What to do: From the records below, please return each line that holds the word "white".

Records shown:
= Beginning of Section =
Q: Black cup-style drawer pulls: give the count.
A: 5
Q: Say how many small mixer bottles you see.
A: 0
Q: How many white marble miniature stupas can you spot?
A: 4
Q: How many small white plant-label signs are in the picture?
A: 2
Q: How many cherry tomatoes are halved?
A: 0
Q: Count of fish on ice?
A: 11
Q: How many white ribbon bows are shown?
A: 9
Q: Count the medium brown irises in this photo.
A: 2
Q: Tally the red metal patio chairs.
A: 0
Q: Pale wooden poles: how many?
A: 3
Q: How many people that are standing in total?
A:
= End of Section =
= Beginning of Section =
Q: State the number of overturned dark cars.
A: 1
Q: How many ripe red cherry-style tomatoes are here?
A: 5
= End of Section =
Solved exercise:
Q: How many white marble miniature stupas can you spot?
Q: How many small white plant-label signs are in the picture?
Q: How many white ribbon bows are shown?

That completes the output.